Because that’s the thing. What do you do when you don’t really want to be on the “relationship escalator,” but also someone’s dad dies? And this someone is someone you care about, and though you’re both dating more than one person, this is someone to whom you’re able to offer some company during a truly shitty time. What does it look like, then?

Well, at that moment, it looked like sitting in that kitchen, trying to figure out whether I was clocking this woman right. She seemed gay. She was giving off gay vibes with the way she stood in her food service pants, hips forward, thumbs in belt loops, the way she kept saying “you don’t need to ask friends to help, they just will.” That particular thing was what struck me as dykey. It was this sense that friends show up like family, that friendship is something sacred, reliable, giving, the way she wanted to immediately step in and offer her labor, her resources to another woman.

As nice as that was, I could tell everyone was losing their shit internally because Darlene would not, could not, stop talking. Like the restaurant owner she was, she’d shown up with chafing trays of food we’d have to refrigerate out in the spare barn fridges until re-heating them, each with specific directions, for the celebration of life. I listened to the instructions, repeated them back to her while my partner’s mom was like “I know, I know!”

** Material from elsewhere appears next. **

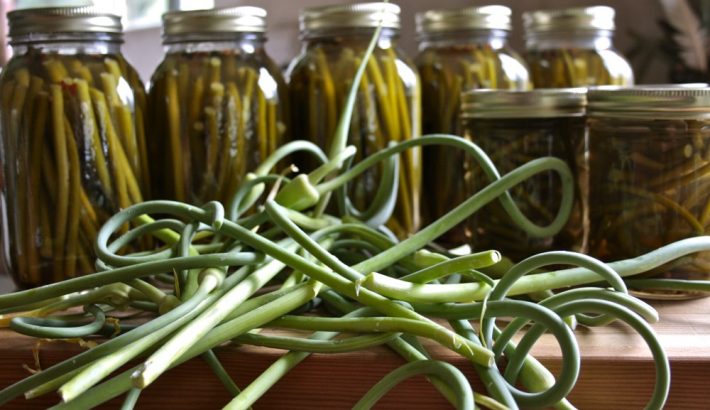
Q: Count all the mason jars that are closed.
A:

And then, a fly started buzzing around the kitchen. Darlene whipped out her hand. “Who wants to bet I caught it?” I held up my hands and shook my head. She waved her pinched fingers, in what was more or less a fisting-ready position, around in the air. Then, she took it around and showed it to each of us. There was indeed a fly in there. She took it outside, let it go. “I hate to kill ’em.”

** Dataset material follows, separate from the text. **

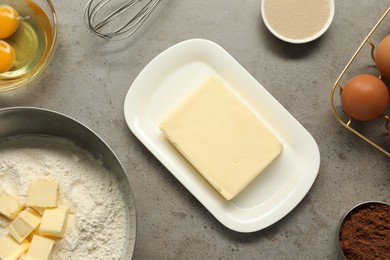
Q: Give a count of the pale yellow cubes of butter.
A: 6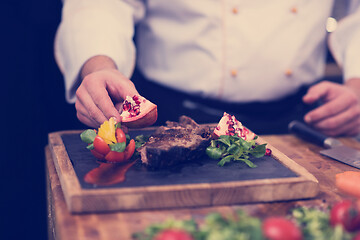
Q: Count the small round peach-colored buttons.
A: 4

“You know how I catch them? It’s like when you’re shooting people. You shoot ahead of where they’re running.”

She could have used literally any other example. Deer? Turkeys? Shooting athletes with a camera — you know, sports photography. Nope. People. Darlene. People.

On the way out, she asked if we had anything to drink. My partner handed her a beer from the fridge. Darlene shoved it into the front of her pants.

“She’ll probably drink it on the way home,” said Partner’s Mom, after the door’s shut and she’s sure Darlene’s driven away. “She’s got a drinking problem. I don’t think she has anybody, really. She and her girlfriend are on the outs.”

“She’s gay?” I asked.

“Oh, yeah,” the mom remarked, like it’s obvious, “Lots of the horse women are. A lot of people think I’m gay.”

She went on to explain the dynamics of the local horse-riding community, which apparently leans lesbian-heavy, or which has what she perceives as an outsized number of women who come out after their husbands pass.

“I want whatever else she’s on,” my partner sighed.

“Me, too. Do you think it’s speed?” said mom.

“How’d you meet Darlene?” my partner asked.

“Sold her hay.”

I nodded. Adult horse girls really are out here being very gay. While we three sat at the table, decompressing after the stress of the visit, I wondered what Darlene thought of me, some city gay here, with a wardrobe of all black. And what about the implication of having fewer social connections, a smaller safety net? It’s unsettling to think about people talking about how you’re alone in the world.

The next evening, children arrived, nieces and nephews, little ones ranging from four-years-old to 13-at-most. We entertained them with Mario Kart and tried to get the 13-year-old to be kind to his four-year-old younger sibling who giggled and squealed, “I’m winning!” while driving Daisy into a wall and spinning in circles. The seven-year-old and five-year-old patiently waited for the next round with controllers in their laps.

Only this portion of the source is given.